▶ **PROBLEM REQUIREMENTS**: Set down the whole listing below exactly, without pictures.

▶ **DATASET RECORDS**:
+===+

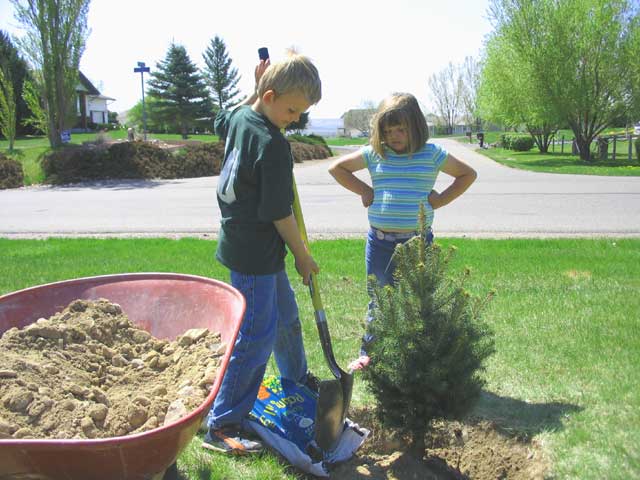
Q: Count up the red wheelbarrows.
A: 1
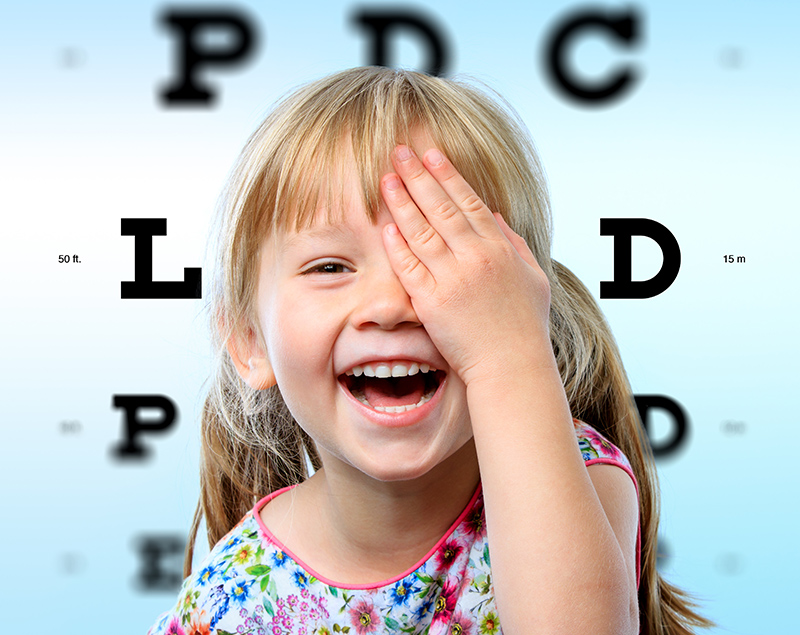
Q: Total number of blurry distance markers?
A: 6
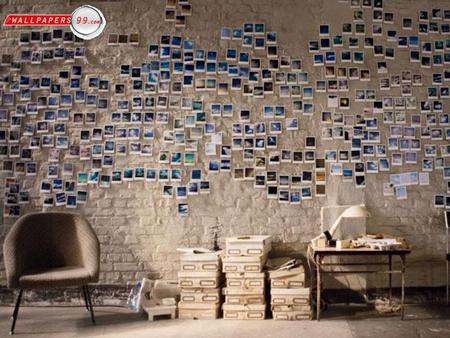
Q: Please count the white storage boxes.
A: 12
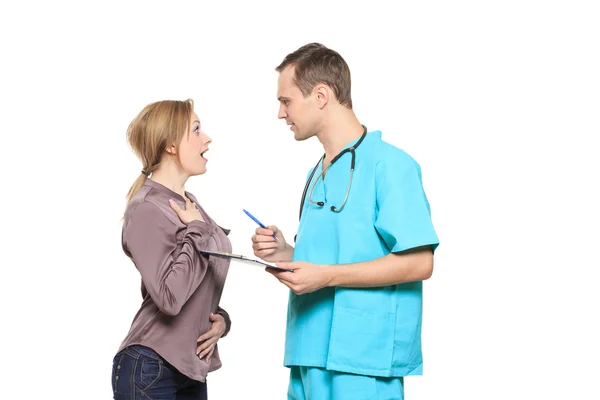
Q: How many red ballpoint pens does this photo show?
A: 0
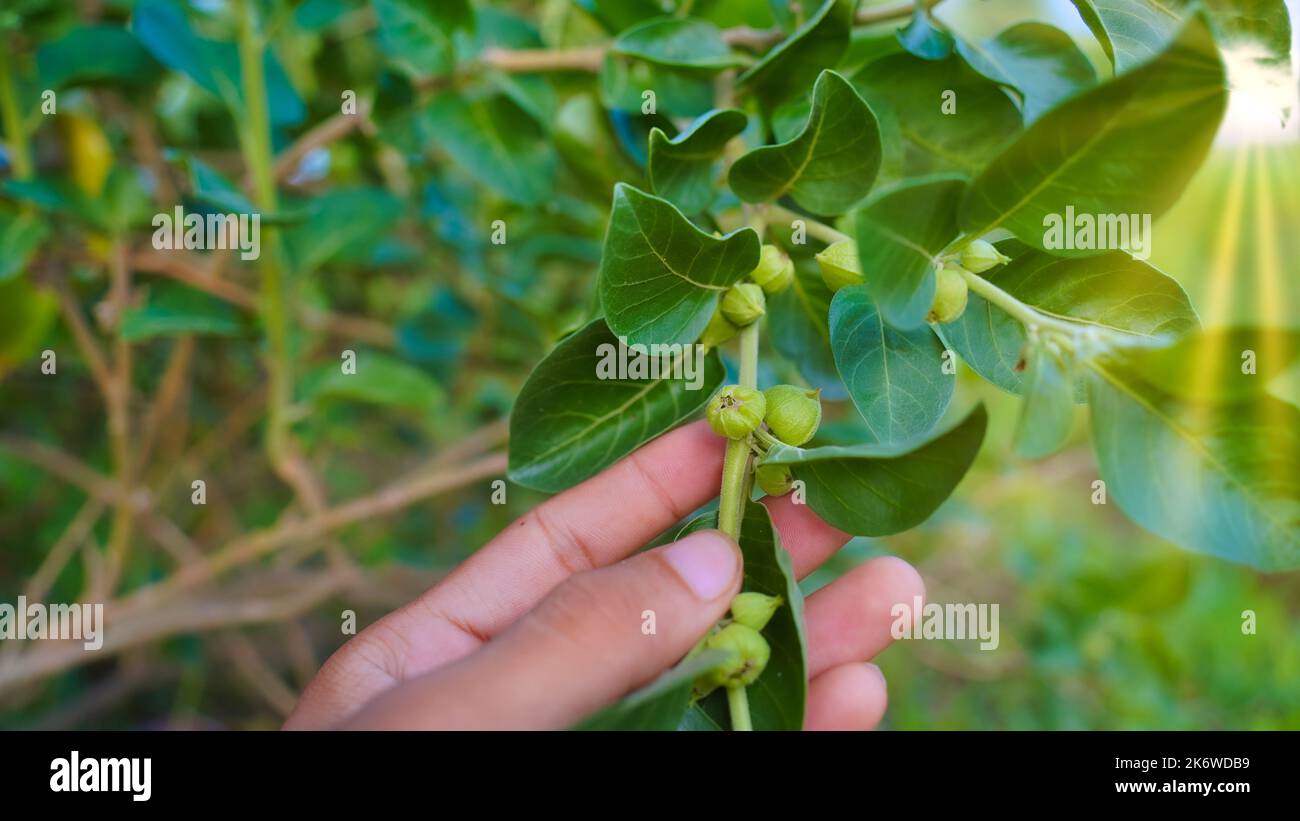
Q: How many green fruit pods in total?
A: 12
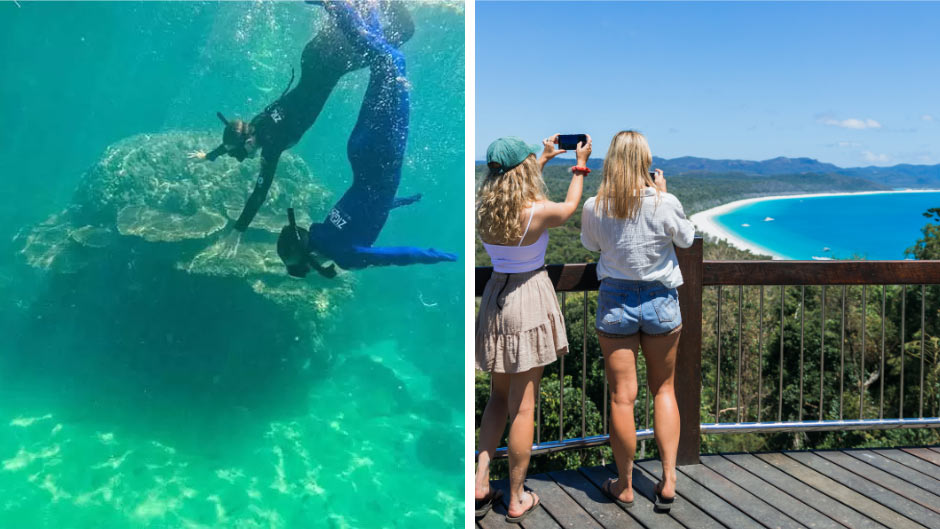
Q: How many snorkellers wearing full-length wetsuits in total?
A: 2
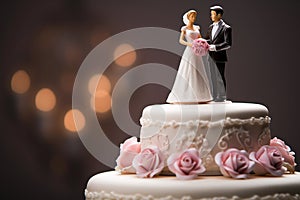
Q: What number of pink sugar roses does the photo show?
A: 6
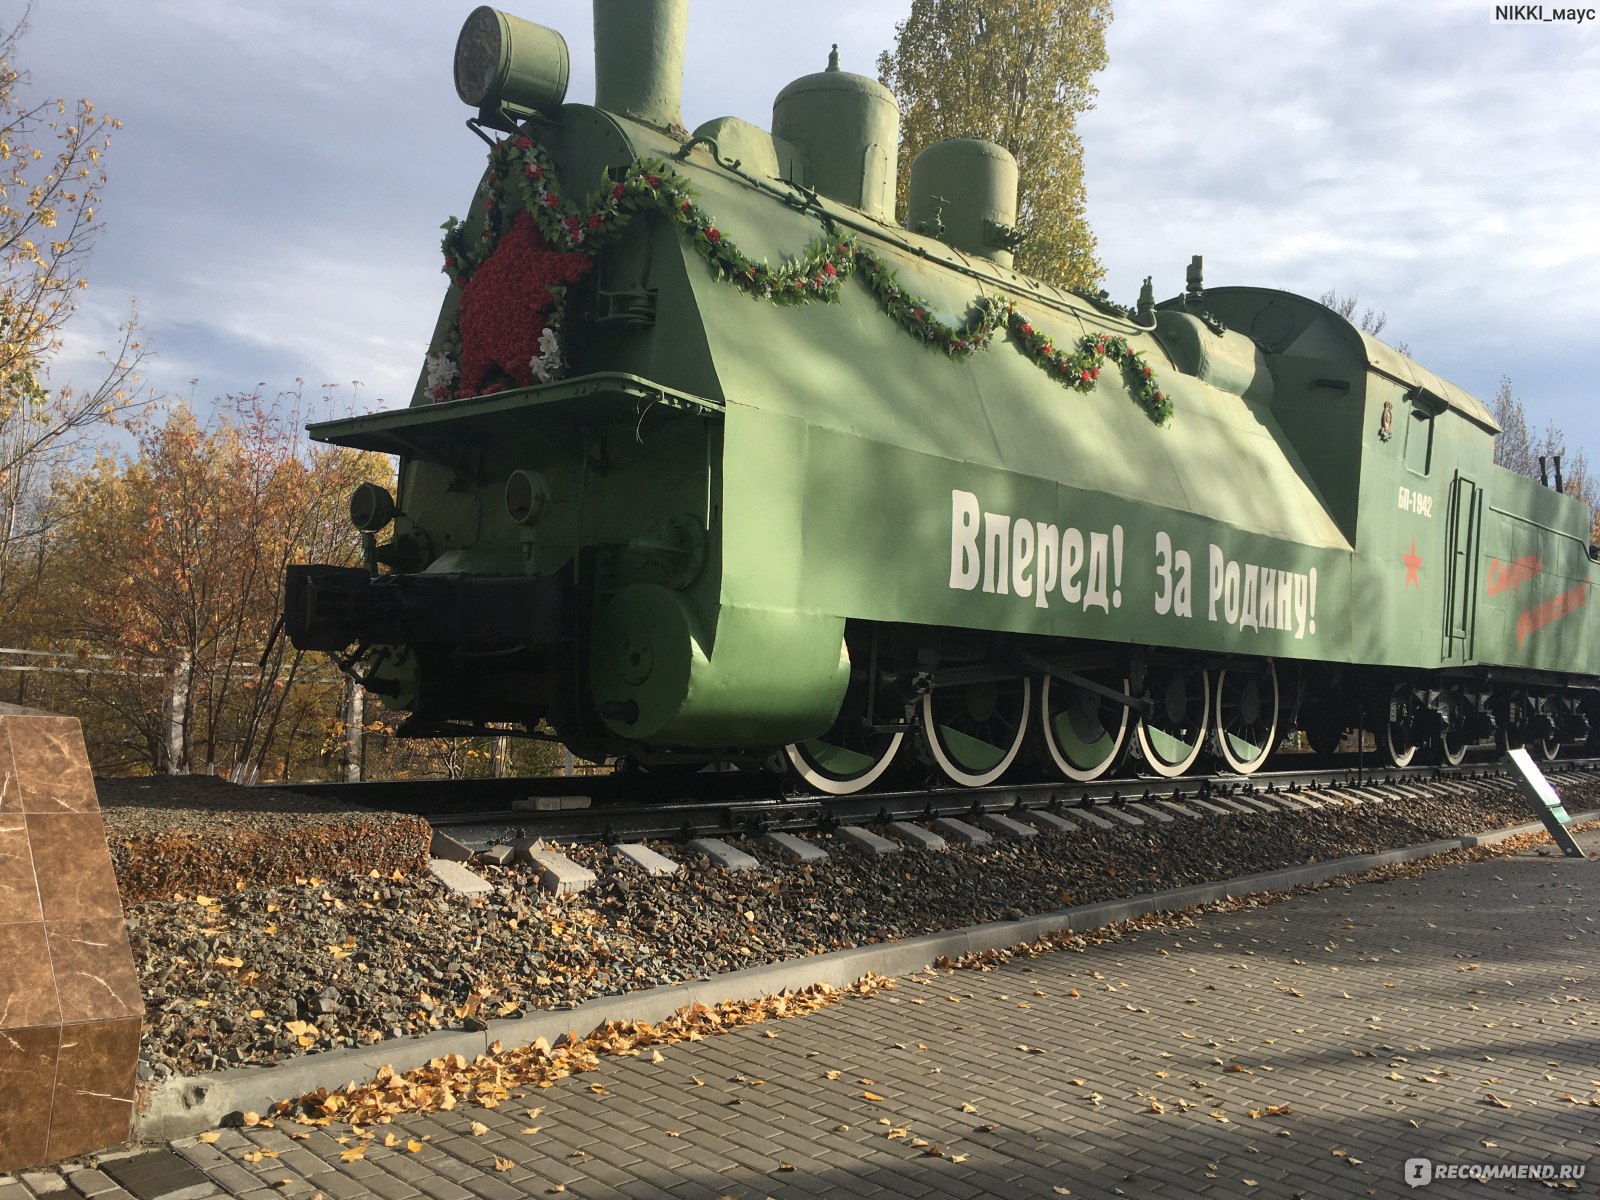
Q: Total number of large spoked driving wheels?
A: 5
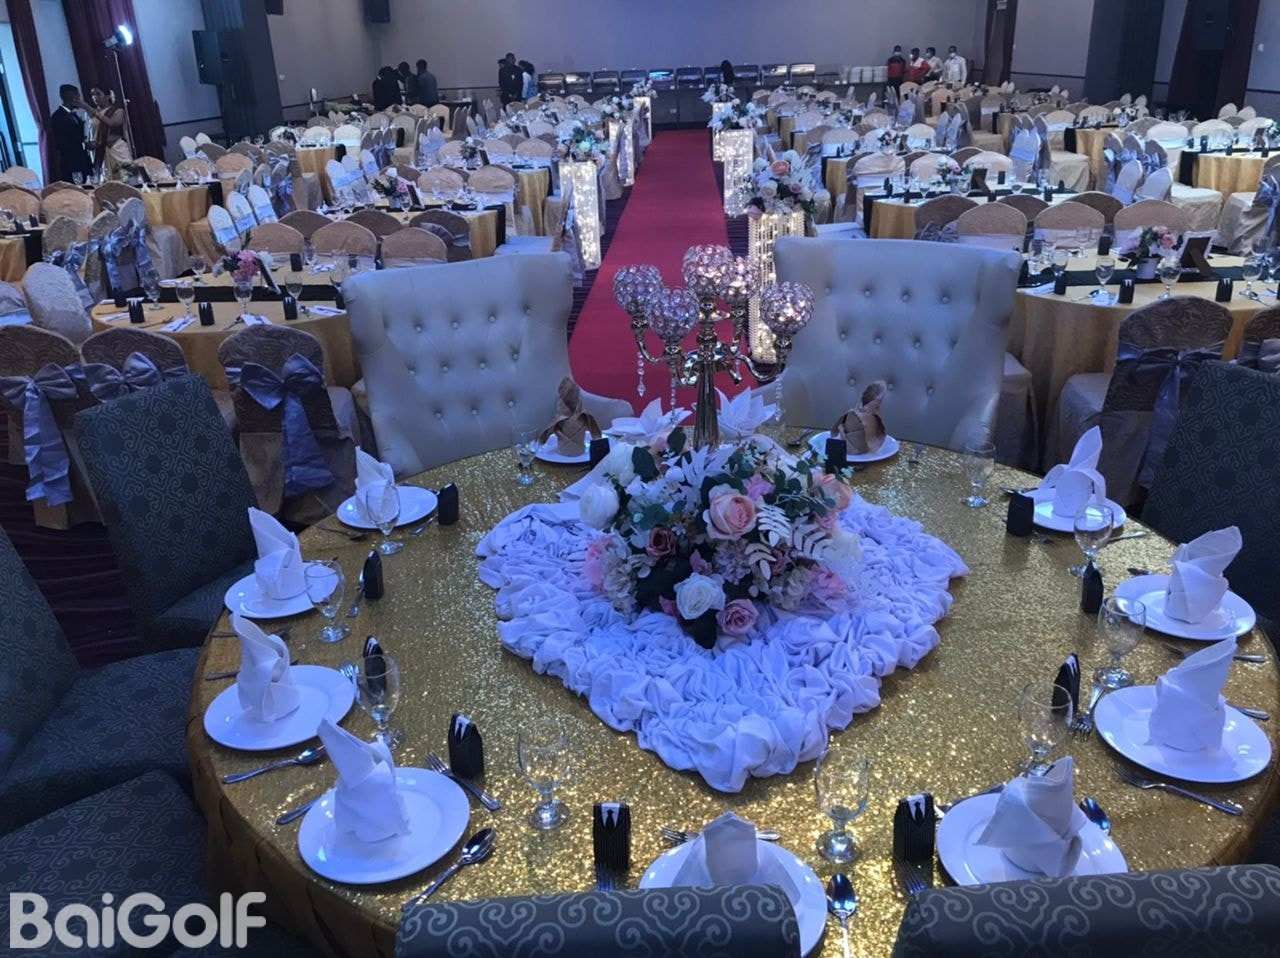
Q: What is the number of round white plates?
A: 11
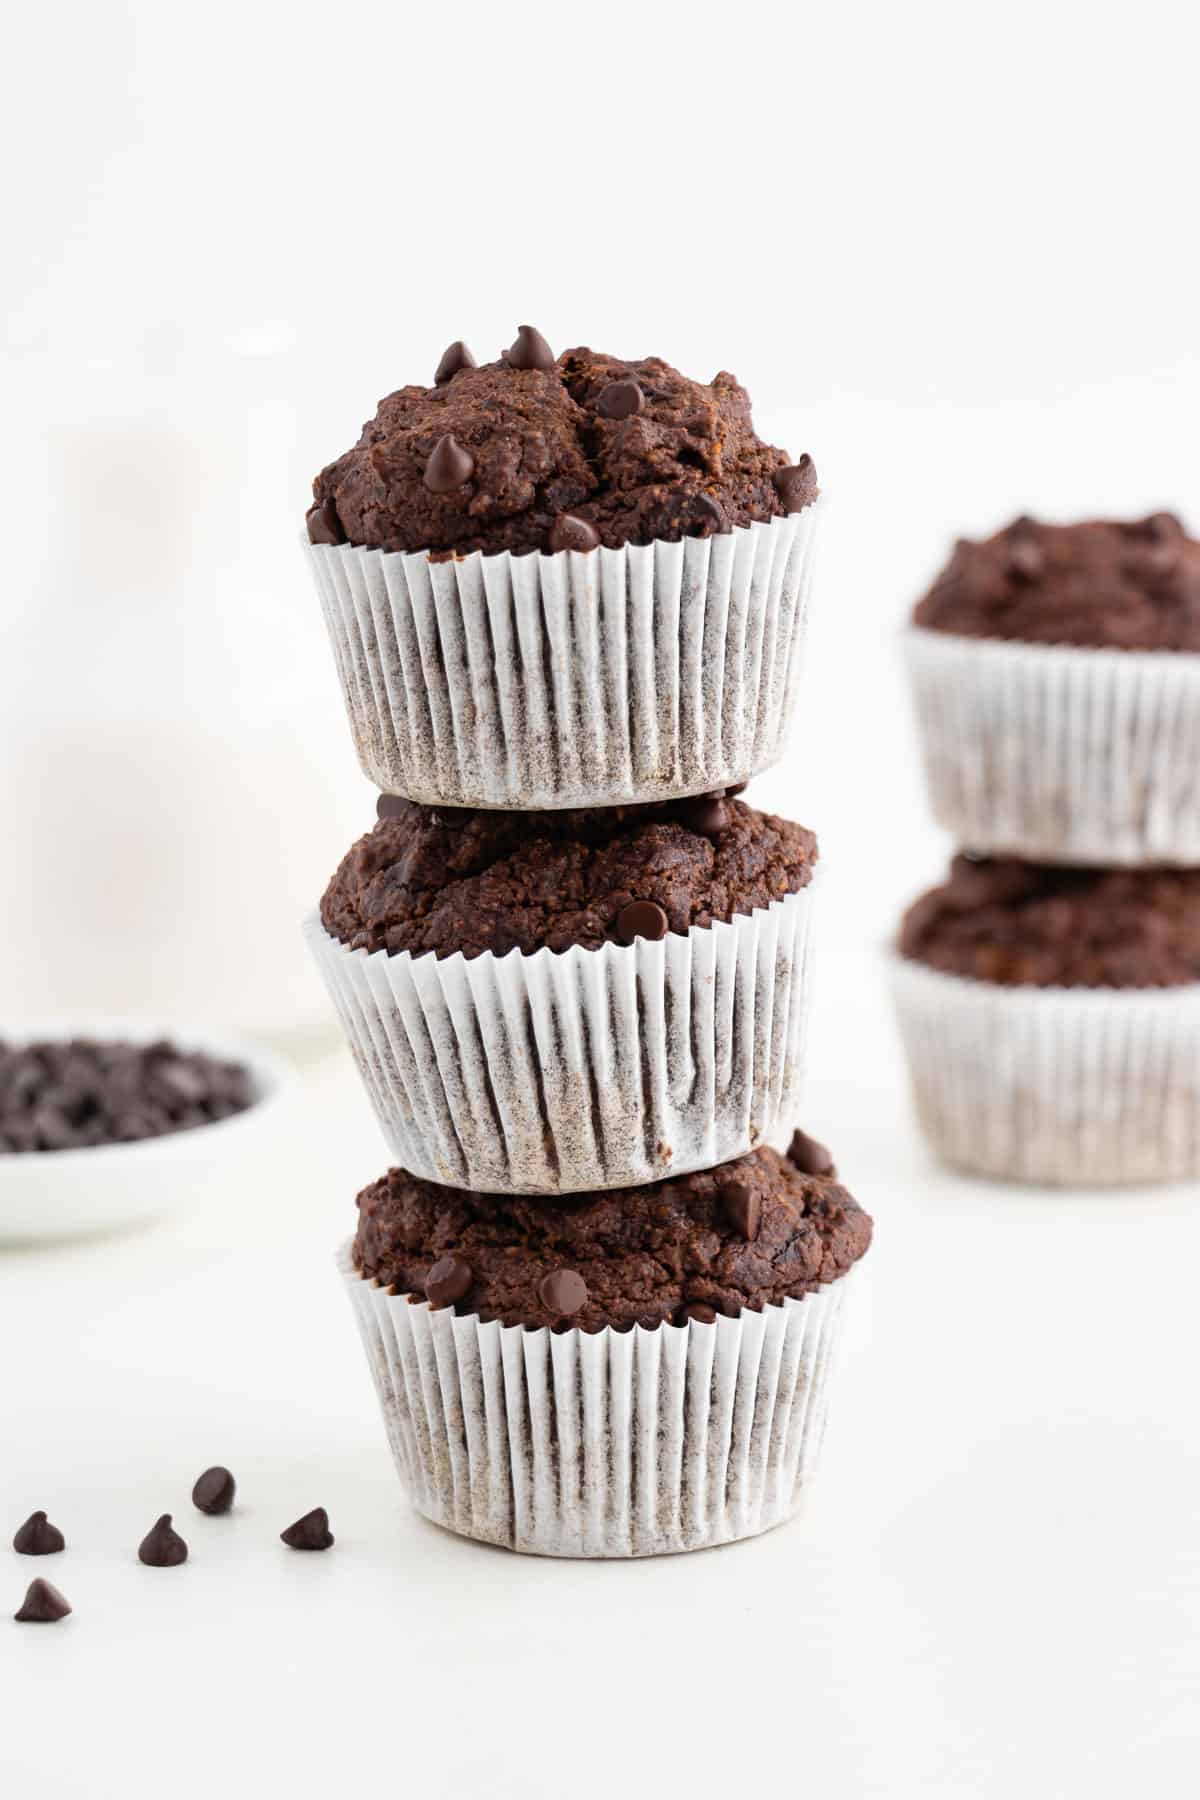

+===+

▶ **ANSWER BOX**:
Q: Count up the red wheelbarrows.
A: 1
Q: Total number of blurry distance markers?
A: 6
Q: Please count the white storage boxes.
A: 12
Q: How many red ballpoint pens does this photo show?
A: 0
Q: How many green fruit pods in total?
A: 12
Q: How many snorkellers wearing full-length wetsuits in total?
A: 2
Q: What number of pink sugar roses does the photo show?
A: 6
Q: Total number of large spoked driving wheels?
A: 5
Q: What is the number of round white plates?
A: 11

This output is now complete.